▶ _Task_:
The response must contain every line below in which "that" appears.

▶ _Dataset extract_:

■ ■ ■ ■

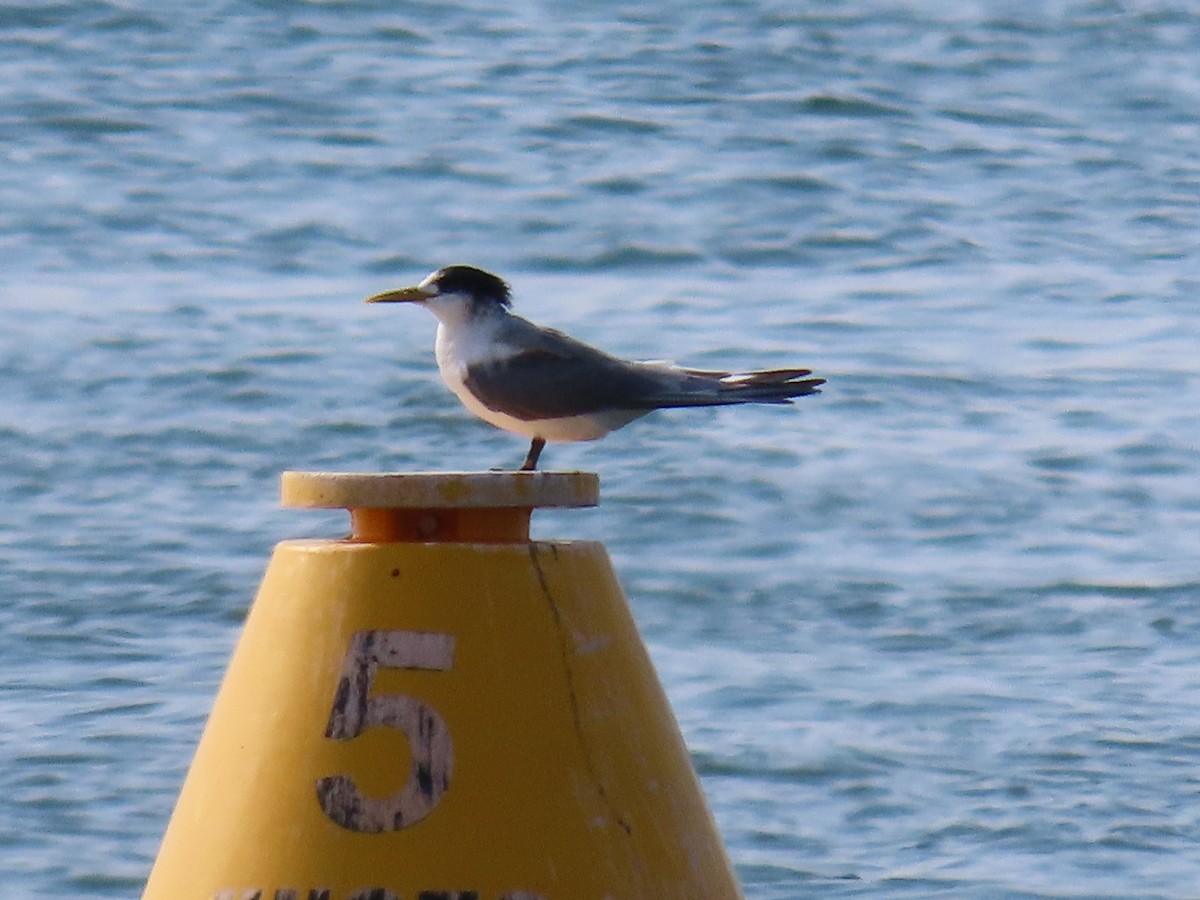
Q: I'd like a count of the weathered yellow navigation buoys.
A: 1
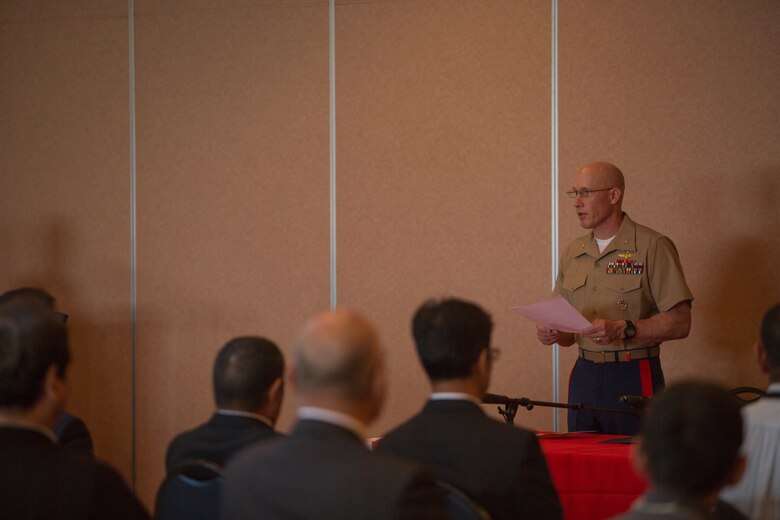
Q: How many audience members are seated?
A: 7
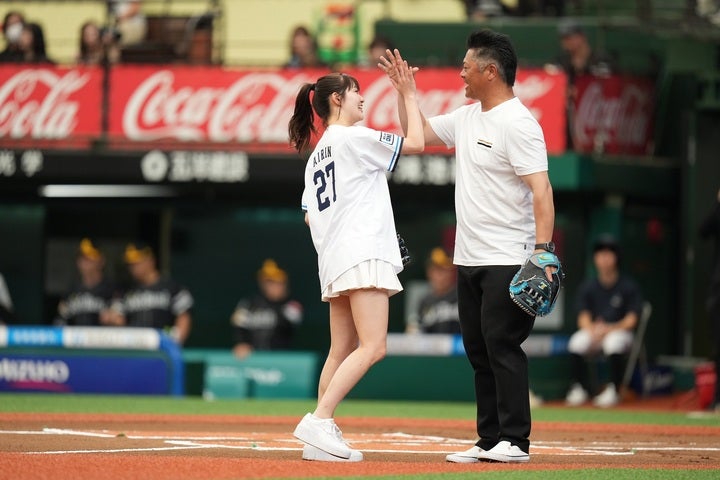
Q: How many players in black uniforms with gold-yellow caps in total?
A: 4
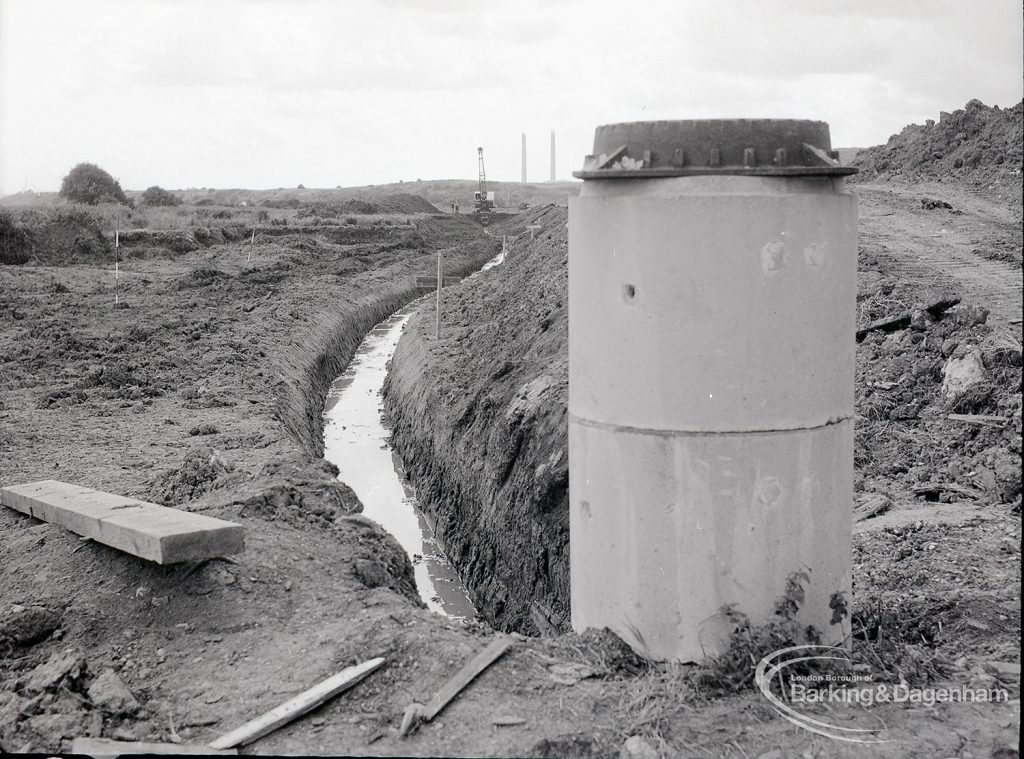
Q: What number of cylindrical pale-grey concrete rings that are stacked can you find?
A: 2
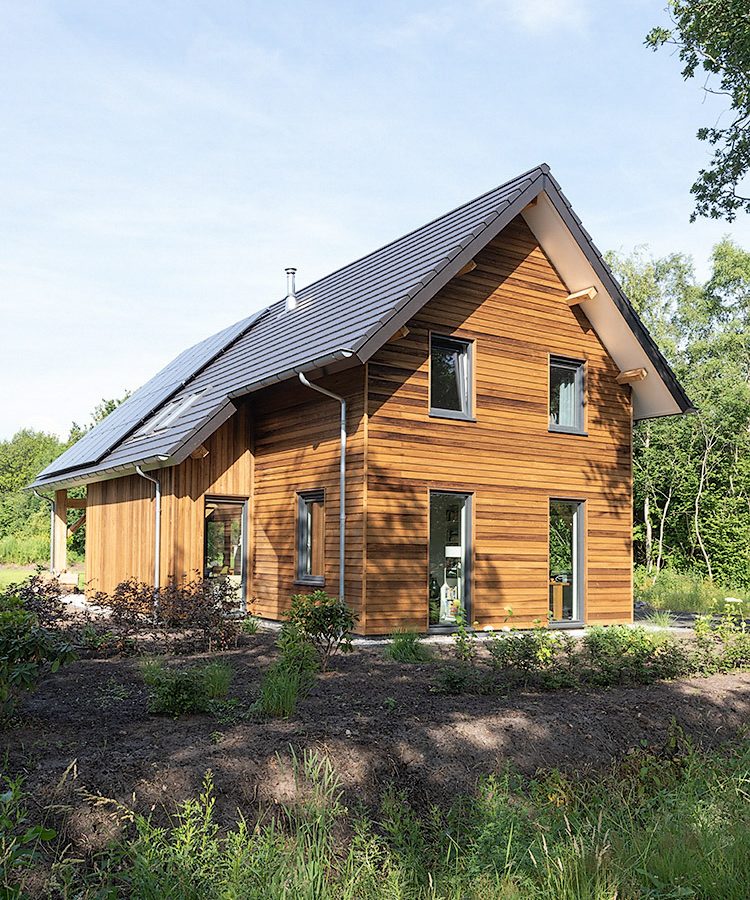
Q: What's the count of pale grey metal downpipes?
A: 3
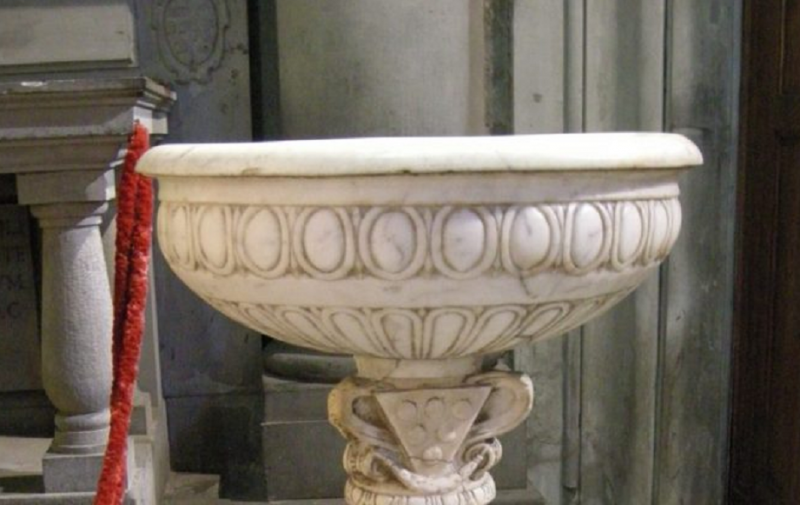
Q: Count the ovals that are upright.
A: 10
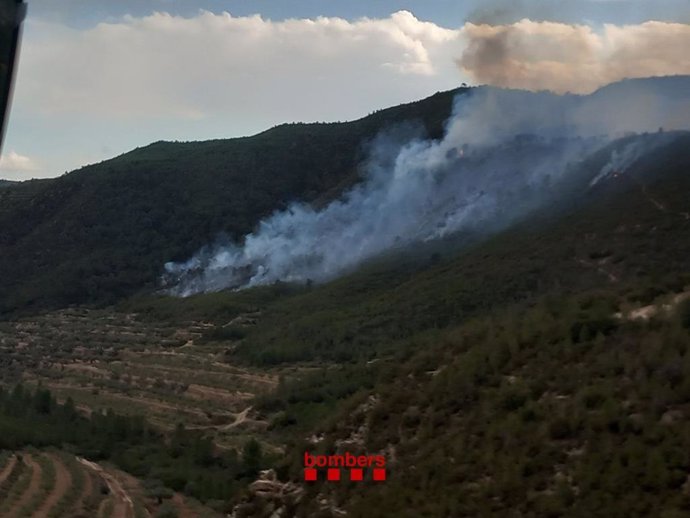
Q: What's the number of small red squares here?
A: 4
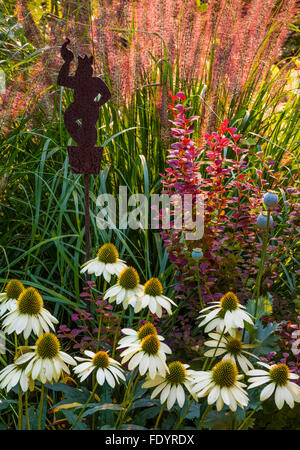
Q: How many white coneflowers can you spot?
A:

■ ■ ■ ■

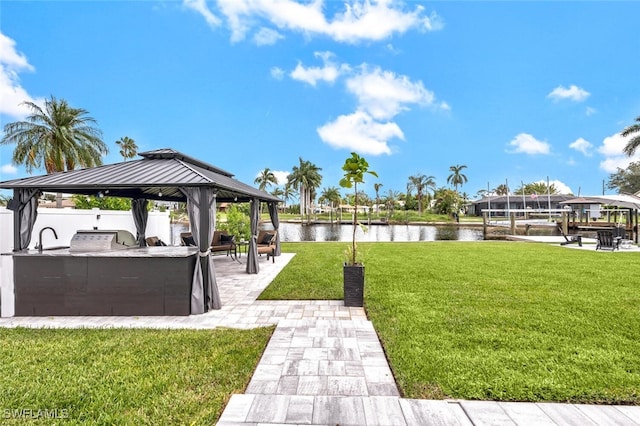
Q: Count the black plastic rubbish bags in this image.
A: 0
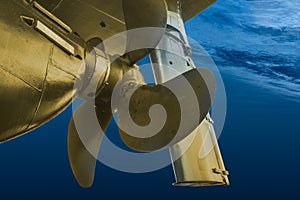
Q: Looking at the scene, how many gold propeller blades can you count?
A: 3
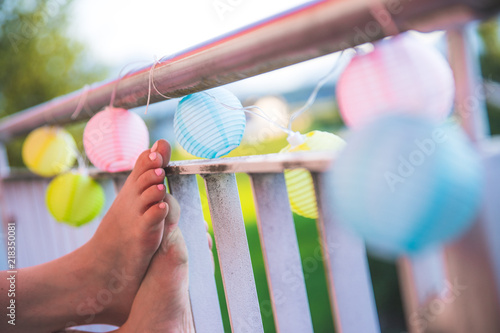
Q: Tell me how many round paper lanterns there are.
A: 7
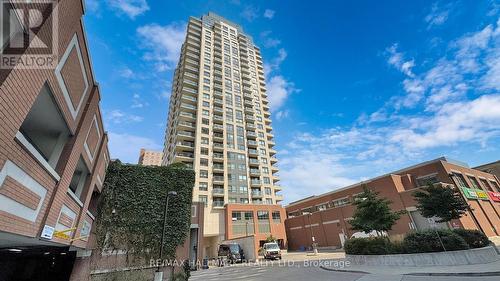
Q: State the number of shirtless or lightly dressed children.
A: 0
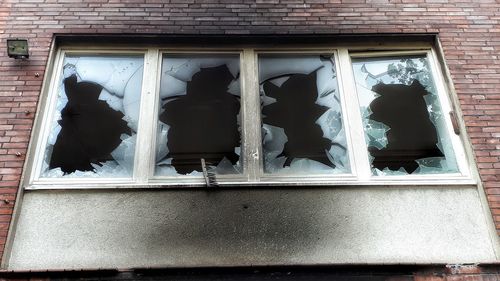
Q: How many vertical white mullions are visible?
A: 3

■ ■ ■ ■

▶ _Exercise result_:
Q: What number of cylindrical pale-grey concrete rings that are stacked can you find?
Q: Count the ovals that are upright.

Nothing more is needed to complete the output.